Task requirements: Every line below that contains the word "white" must be copied.

Stored records:
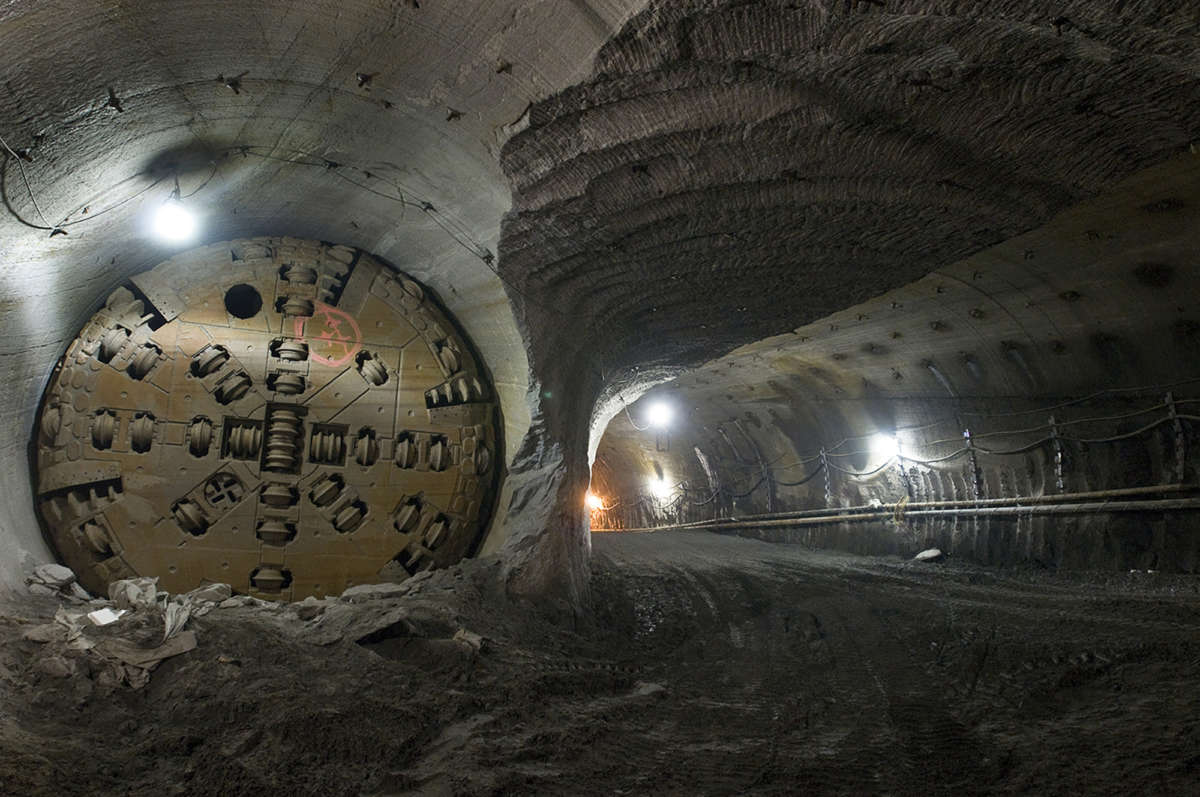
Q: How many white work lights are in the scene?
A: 4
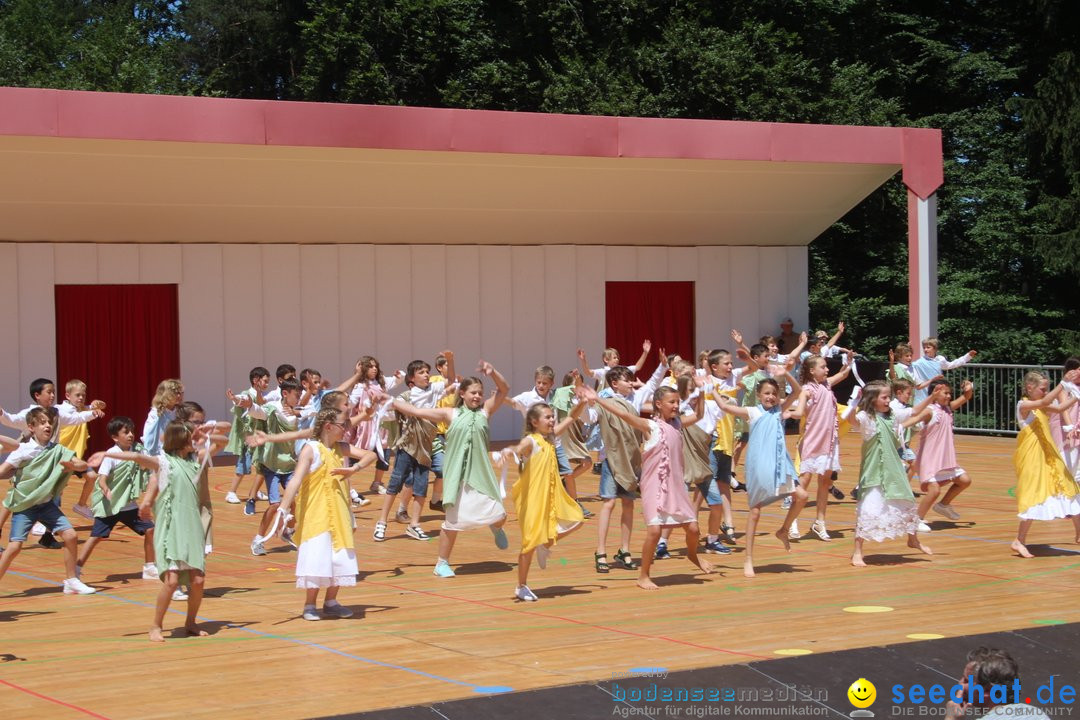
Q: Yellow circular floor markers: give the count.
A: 3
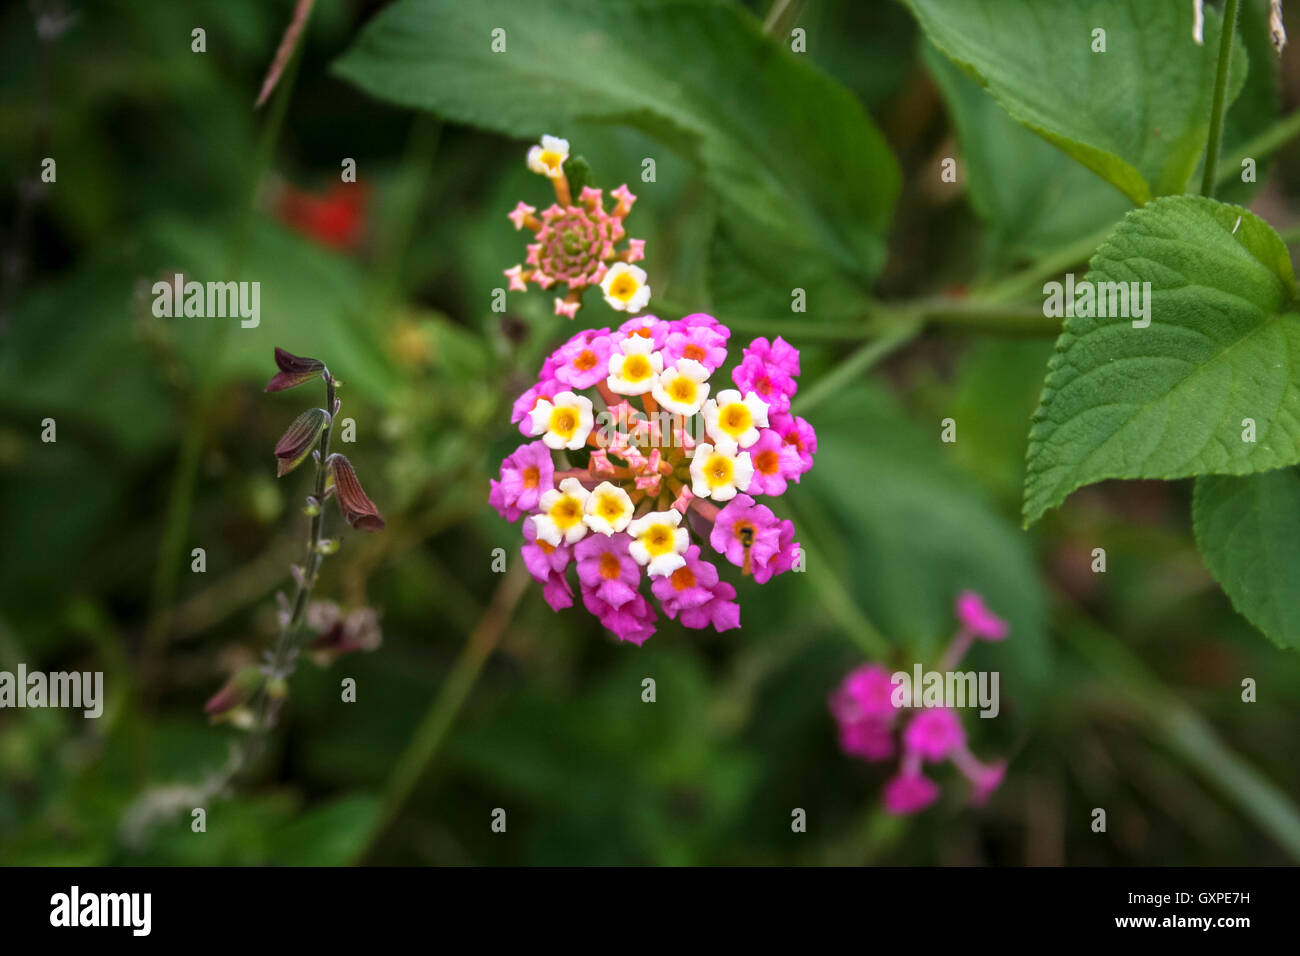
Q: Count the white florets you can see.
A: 10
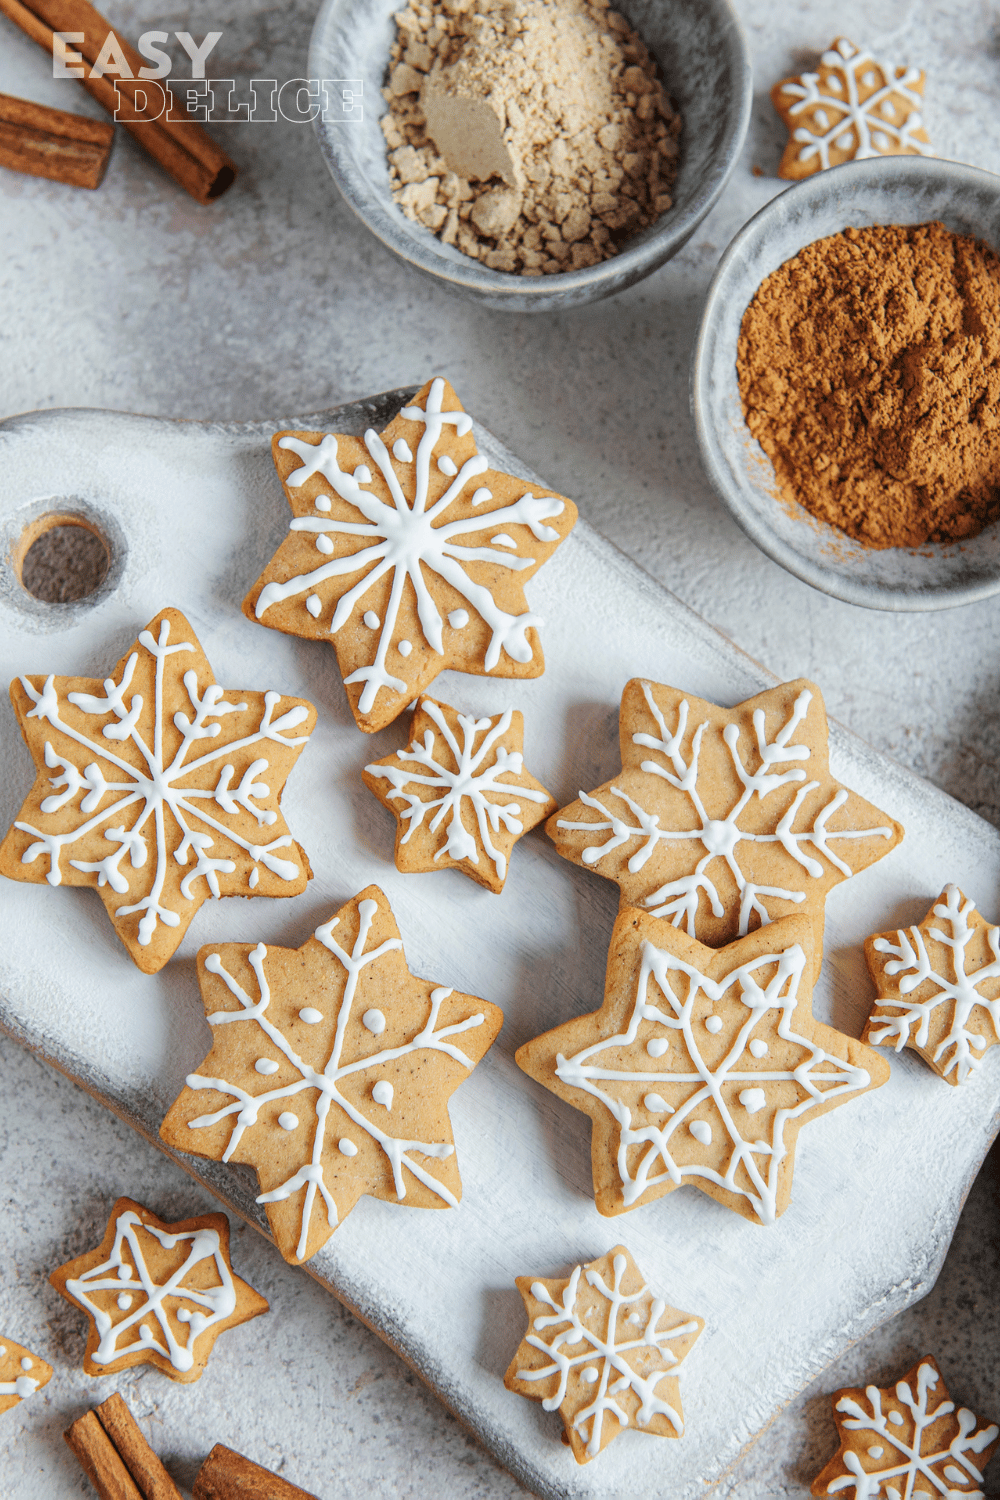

Solution to this problem:
Q: How many white work lights are in the scene?
Q: Count the white florets you can see.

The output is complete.